According to Anna Heringer, “Beauty has nothing to do with money or finance, but everything to do with creativity and love”. With statements like this she clearly has her finger on the pulse of our time, judging by the packed lecture halls, international awards such as the
2007 Aga Kahn Award or the 2020 OBEL Award, and exhibitions at MoMA, MAM Sao Paulo, and the Venice Biennale.
In Form Follows Love, Anna Heringer talks to author Dominique Gauzin-Müller about her career as an architect, her studies, her experiences during a workshop by Martin Rauch, her practice in the Global South, and current projects in the Global North.

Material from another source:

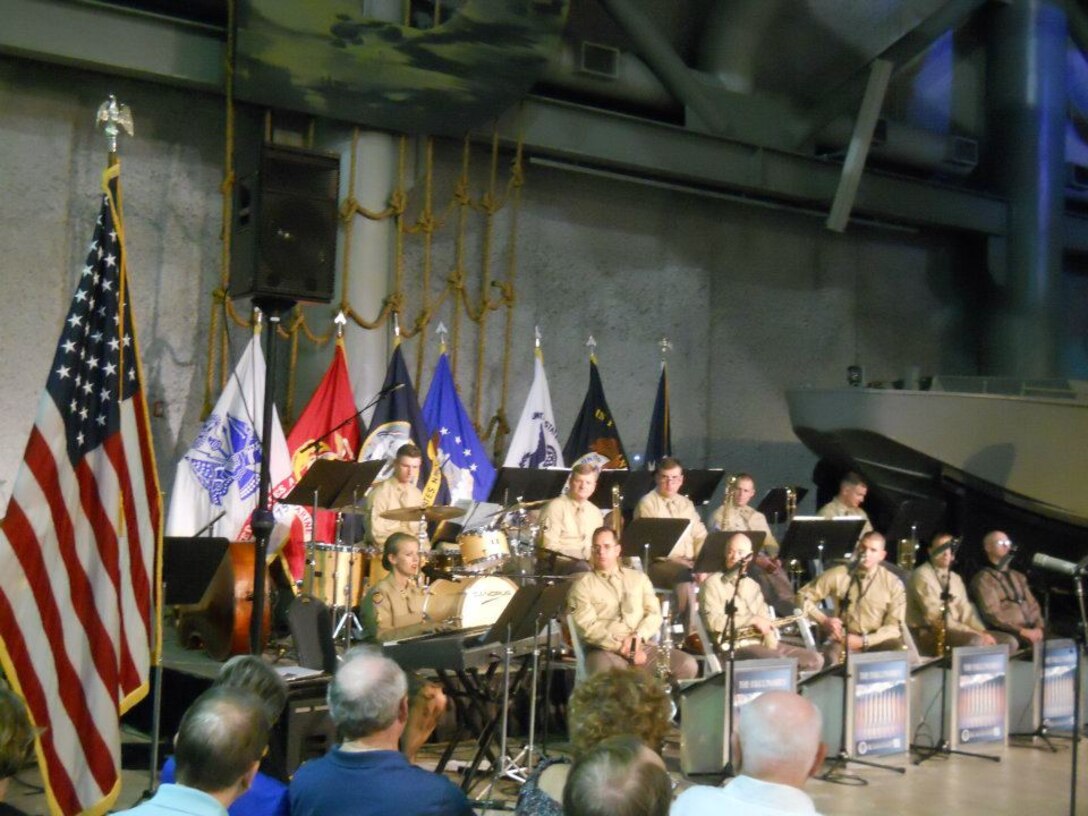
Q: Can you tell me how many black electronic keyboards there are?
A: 1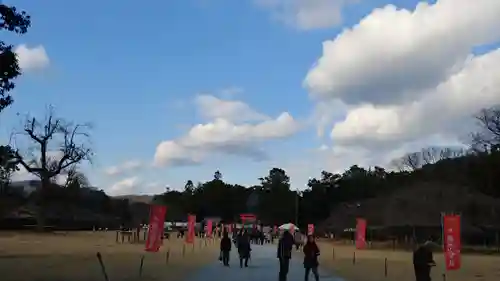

She shares with us the insight that clay is not only an environmentally friendly material, but in the best cases it can even trigger socially beneficial processes.
- Essential text describing the work of Anna Heringer, an architect specialized in clay
- How architecture can have a positive impact on the environment and society
- Building with local resources to maintain ecological balance
- Available in German, French and English
As an architect and honorary professor of the UNESCO Chair of Earthen Architecture, Building Cultures, and Sustainable Development Anna Heringer is focusing on the use of natural building materials. She has been actively involved in development cooperation in Bangladesh since 1997. Her diploma work, the METI School in Rudrapur got realized in 2005 in collaboration with Eike Roswag and won the Aga Khan Award for Architecture in 2007. Over the years, Anna has realized further projects in Asia, Africa, and Europe. Together with Martin Rauch she has developed the method of Clay Storming that she teaches at various universities, including ETH Zurich, UP Madrid, TU Munich and GSD/Harvard.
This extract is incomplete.